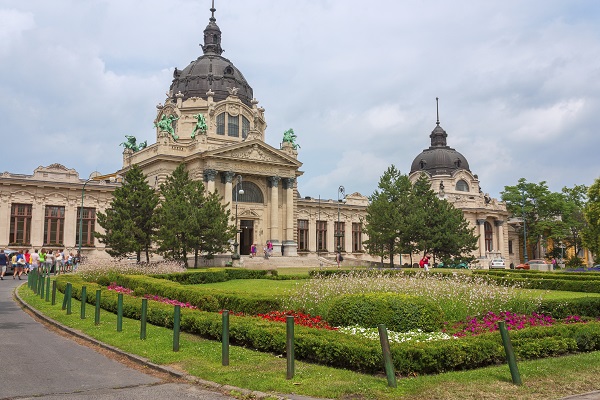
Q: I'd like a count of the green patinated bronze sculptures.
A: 4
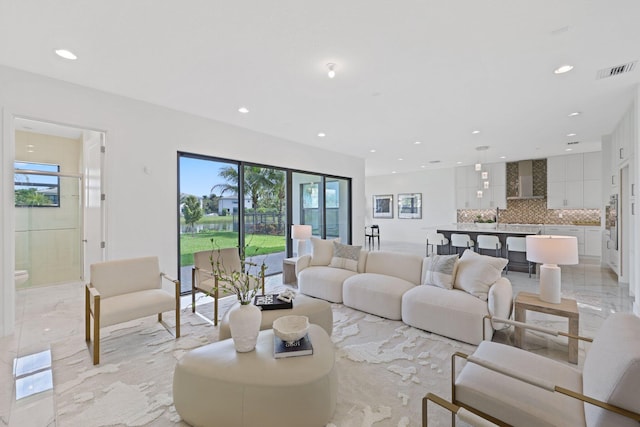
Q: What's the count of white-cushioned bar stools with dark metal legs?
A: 4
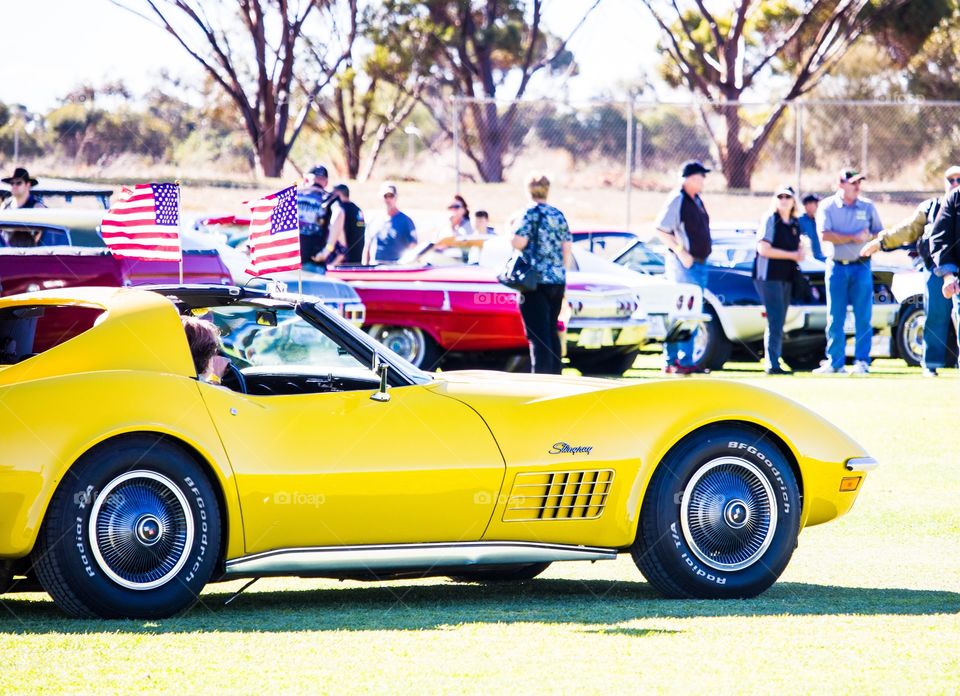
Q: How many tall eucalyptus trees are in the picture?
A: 4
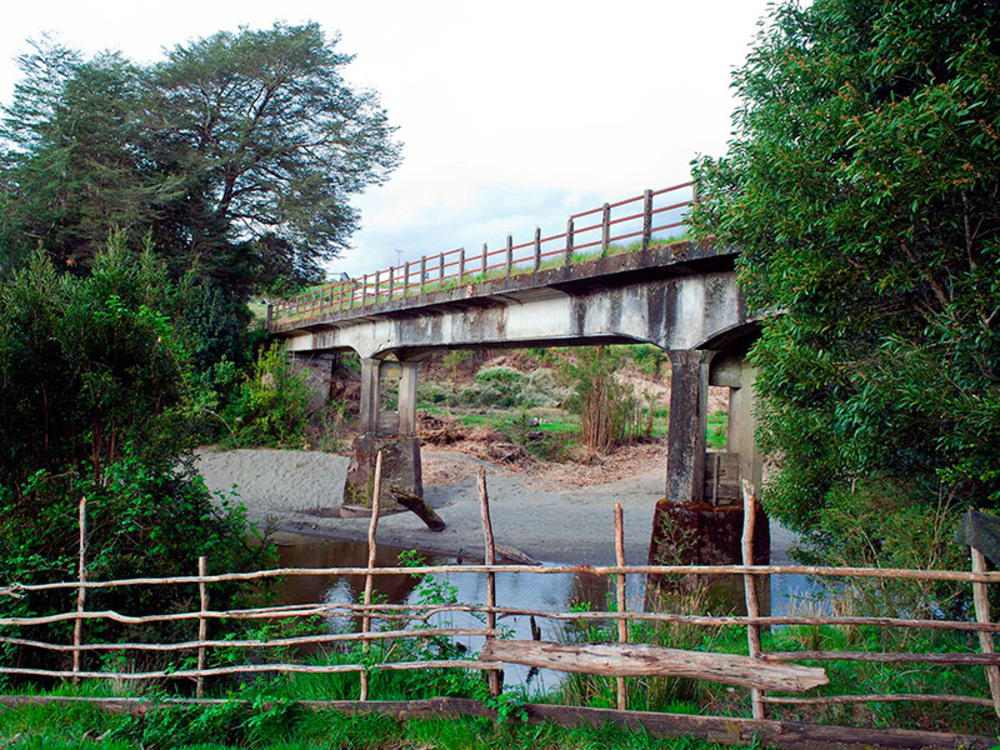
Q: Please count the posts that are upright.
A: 7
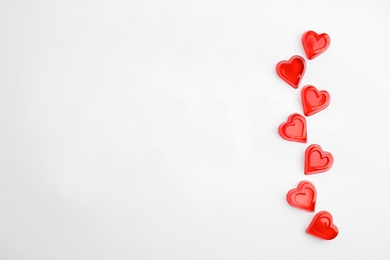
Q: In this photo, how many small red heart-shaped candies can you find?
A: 7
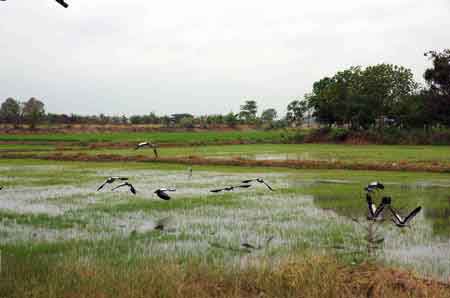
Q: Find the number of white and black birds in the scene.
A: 9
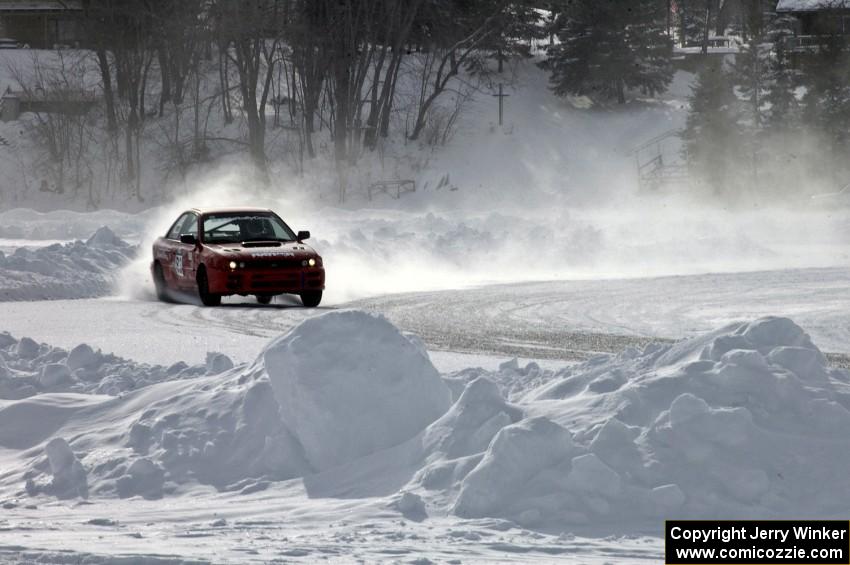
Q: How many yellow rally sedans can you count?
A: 0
#####
» **THE TASK**
Exact copies of all the entries are needed; output them without the pictures.

» **TASK ANSWER**
Q: I'd like a count of the green patinated bronze sculptures.
A: 4
Q: What's the count of white-cushioned bar stools with dark metal legs?
A: 4
Q: How many tall eucalyptus trees are in the picture?
A: 4
Q: Please count the posts that are upright.
A: 7
Q: In this photo, how many small red heart-shaped candies can you find?
A: 7
Q: Find the number of white and black birds in the scene.
A: 9
Q: How many yellow rally sedans can you count?
A: 0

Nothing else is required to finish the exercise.